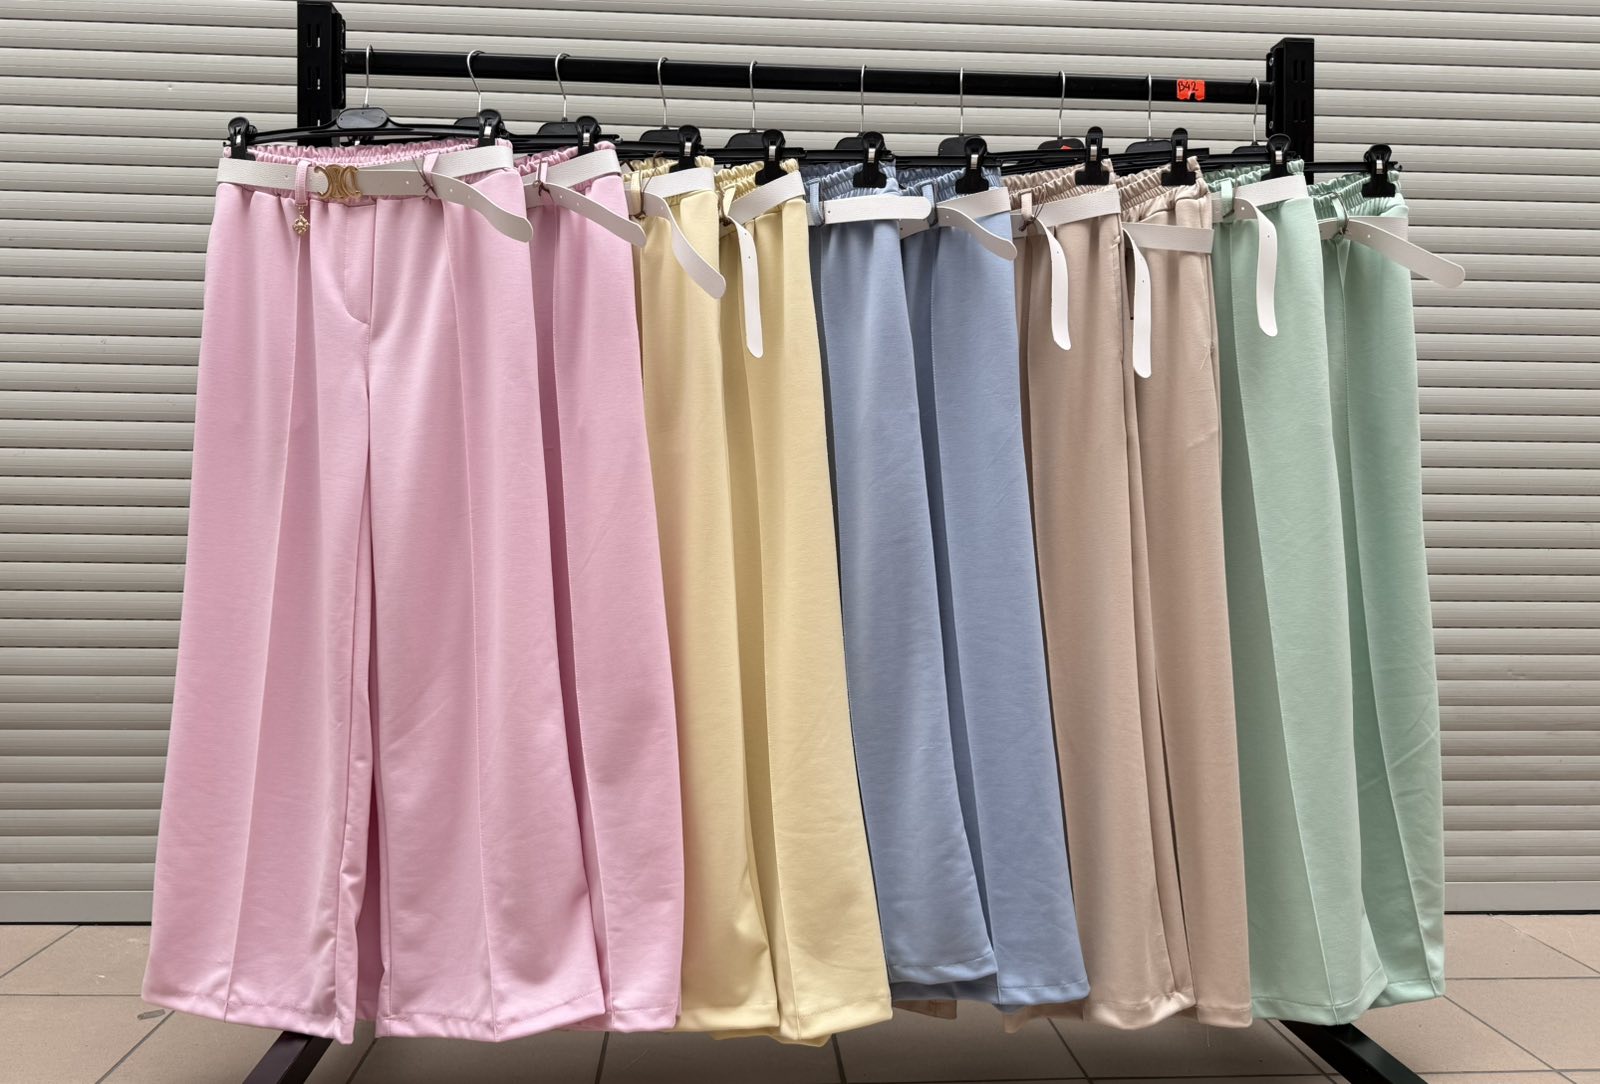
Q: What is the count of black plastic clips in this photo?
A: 11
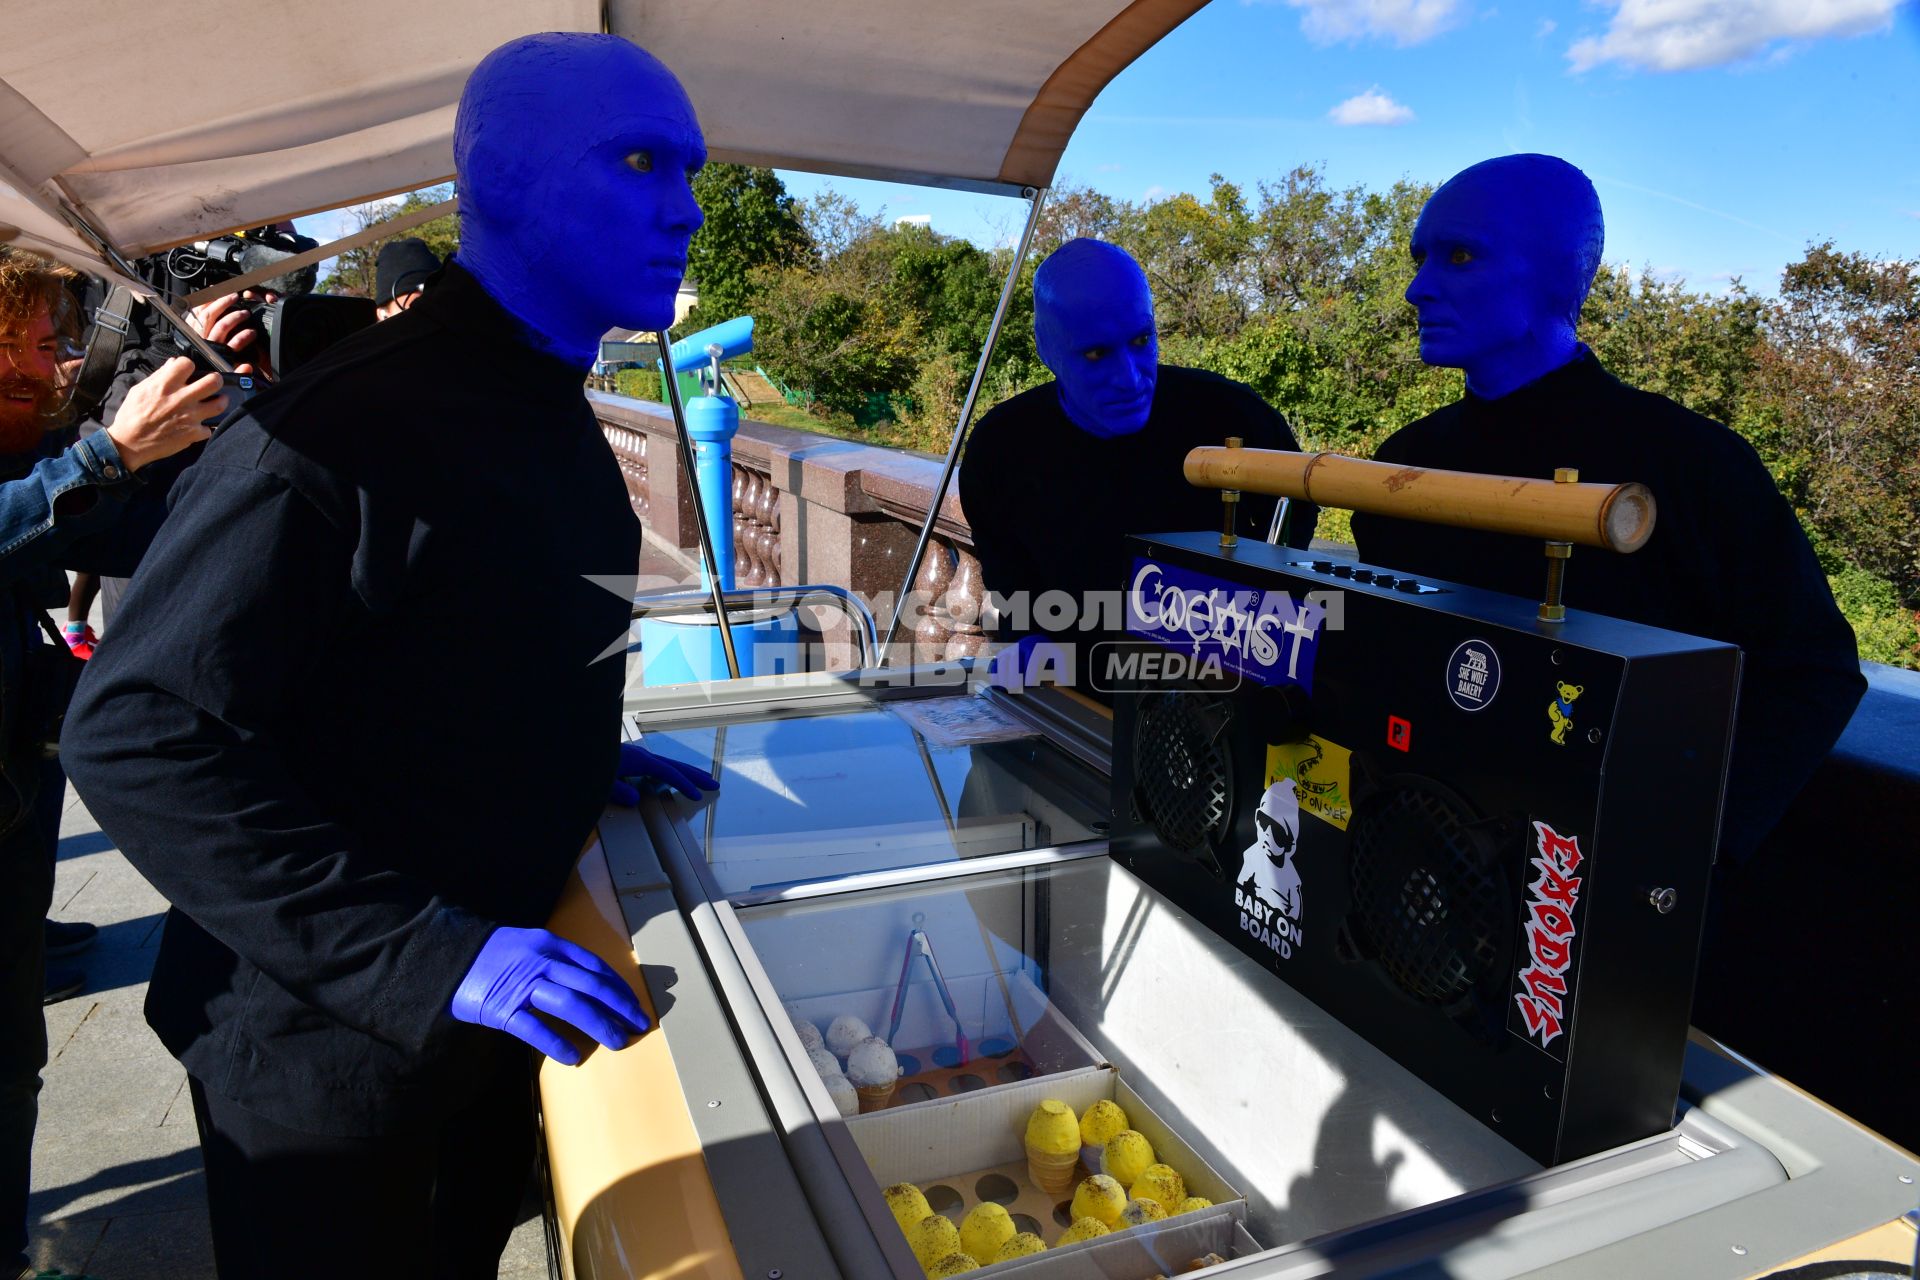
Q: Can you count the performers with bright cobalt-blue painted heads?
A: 3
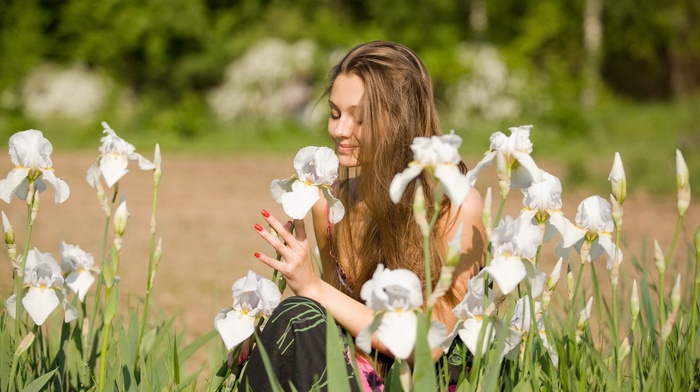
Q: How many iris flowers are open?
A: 14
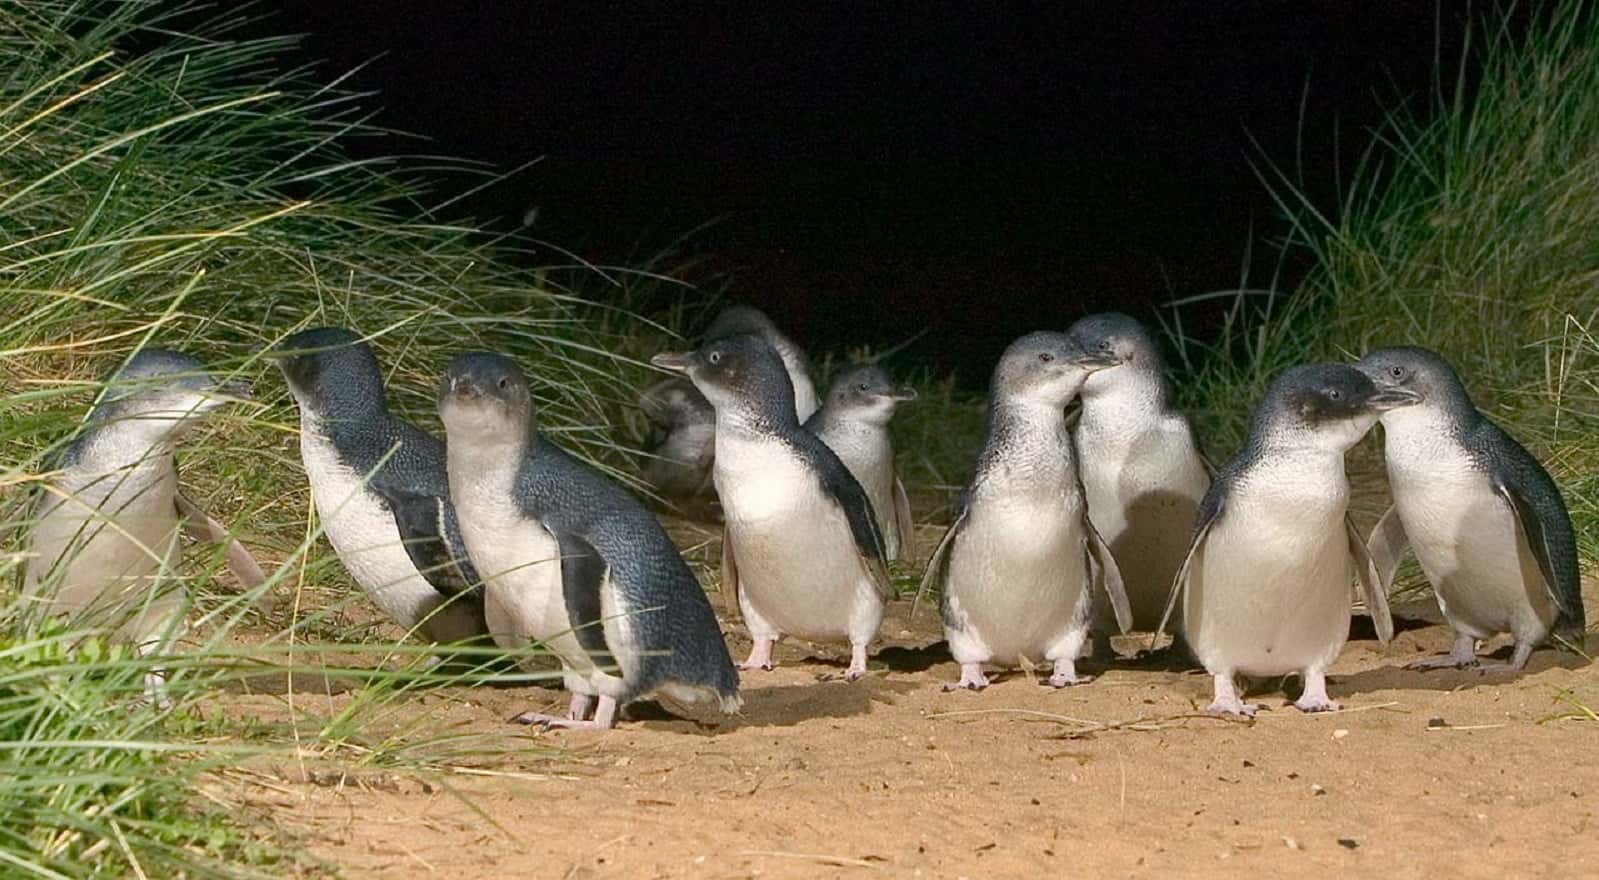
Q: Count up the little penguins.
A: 11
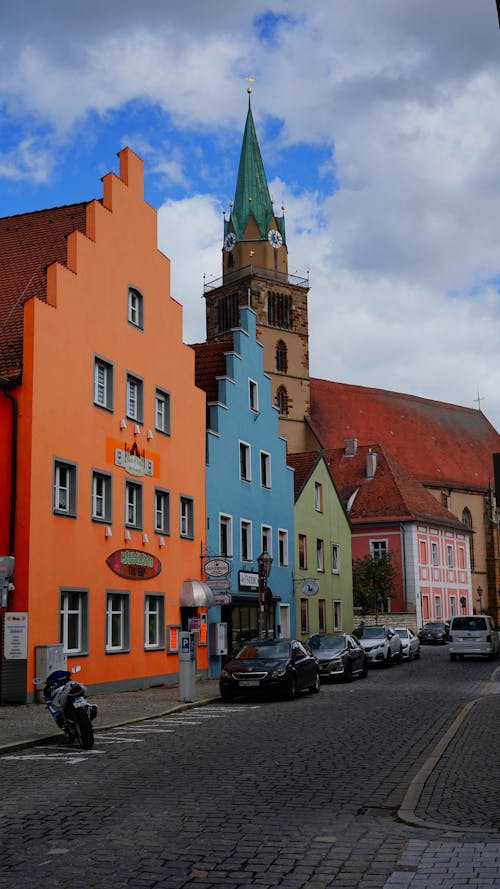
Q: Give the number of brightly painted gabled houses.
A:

◆ ◆ ◆ ◆

The task
Among the records above, find the lines where the word "painted" appears and copy them.

Solution to this exercise
Q: Can you count the performers with bright cobalt-blue painted heads?
Q: Give the number of brightly painted gabled houses.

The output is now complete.